--- Input records Enclosed Below ---
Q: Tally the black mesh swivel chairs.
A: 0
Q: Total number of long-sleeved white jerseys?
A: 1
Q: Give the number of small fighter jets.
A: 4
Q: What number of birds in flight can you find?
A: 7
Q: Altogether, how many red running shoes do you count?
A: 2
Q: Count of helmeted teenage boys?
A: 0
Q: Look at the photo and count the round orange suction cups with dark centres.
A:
--- End of Enclosed Input records ---
--- Input records Enclosed Below ---
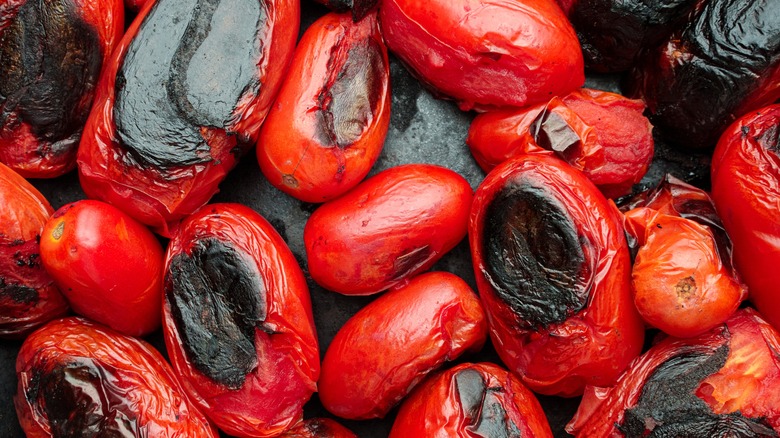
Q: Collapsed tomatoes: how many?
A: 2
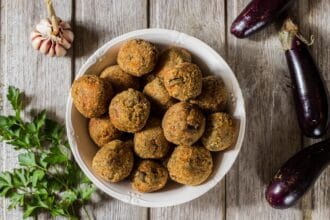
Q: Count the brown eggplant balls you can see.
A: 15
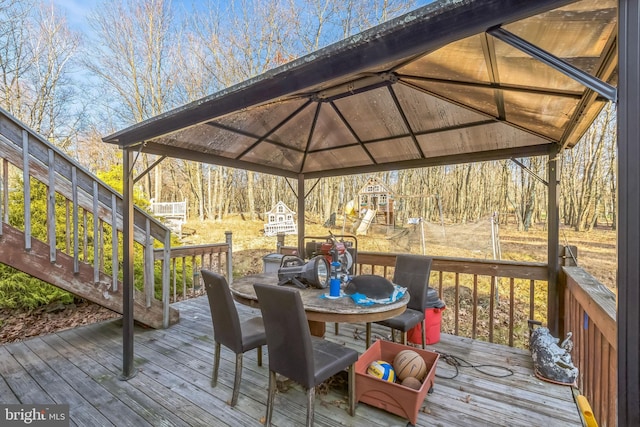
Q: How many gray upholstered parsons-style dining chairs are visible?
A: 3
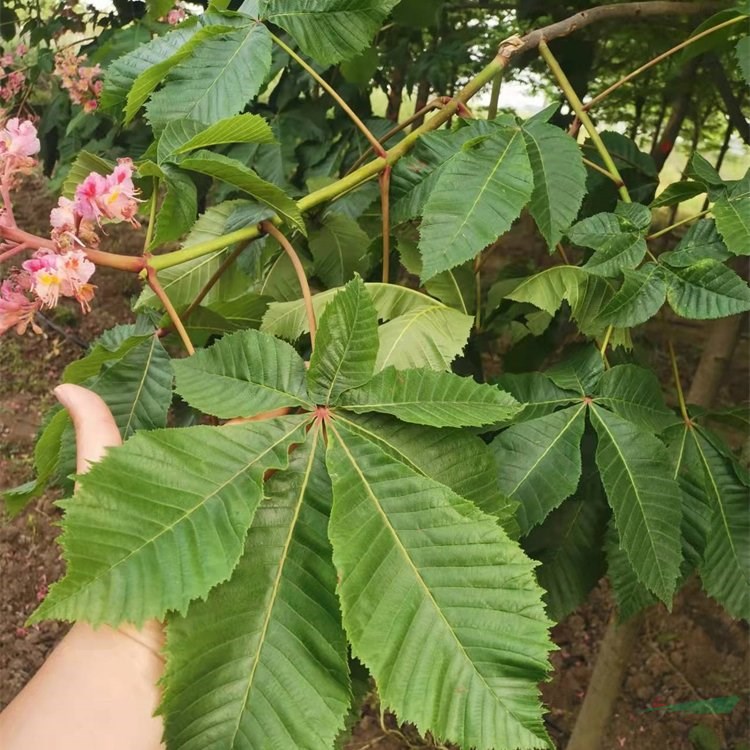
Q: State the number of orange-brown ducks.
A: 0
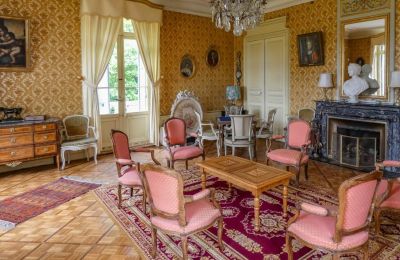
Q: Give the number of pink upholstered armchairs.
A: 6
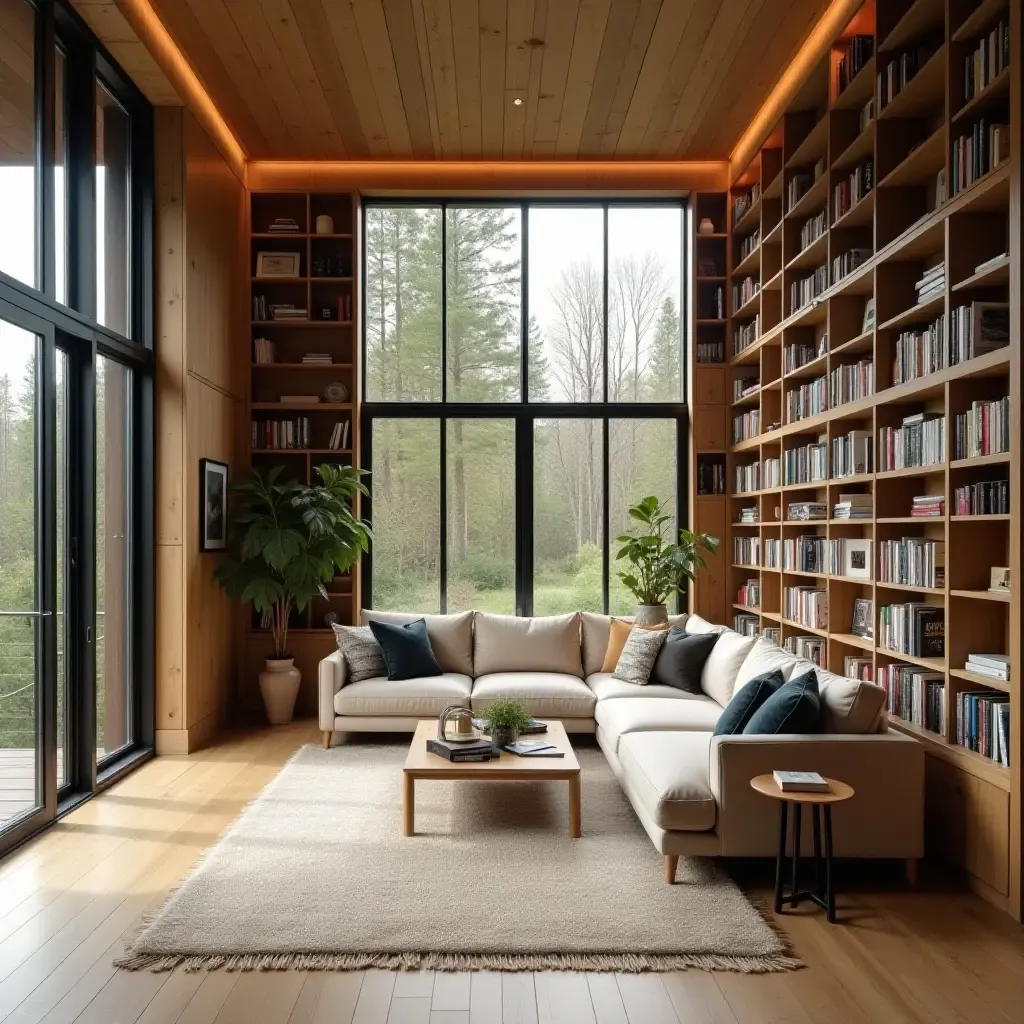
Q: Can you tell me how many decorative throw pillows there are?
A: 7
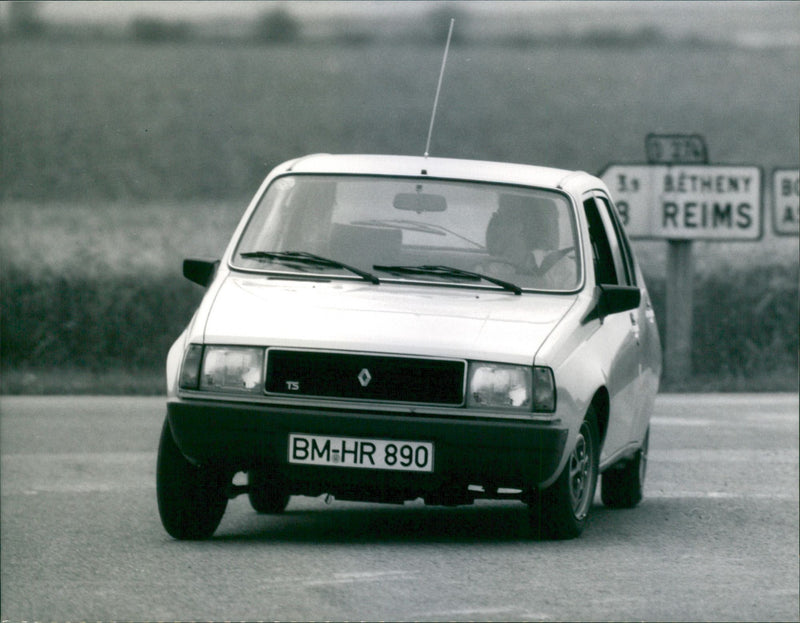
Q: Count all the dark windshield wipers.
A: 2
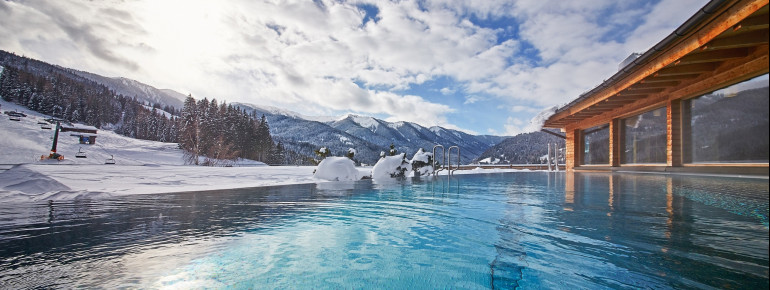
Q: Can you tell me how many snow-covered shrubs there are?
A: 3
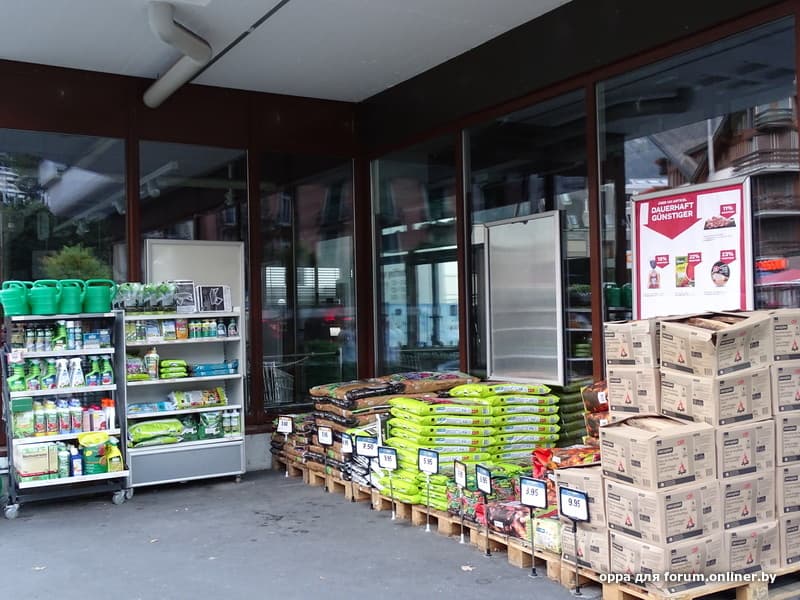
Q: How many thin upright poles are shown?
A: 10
--- End of Enclosed Input records ---
Your goal:
If a line in the entries contains "number", copy it.

Reply:
Q: Total number of long-sleeved white jerseys?
Q: Give the number of small fighter jets.
Q: What number of birds in flight can you find?
Q: State the number of orange-brown ducks.
Q: Give the number of pink upholstered armchairs.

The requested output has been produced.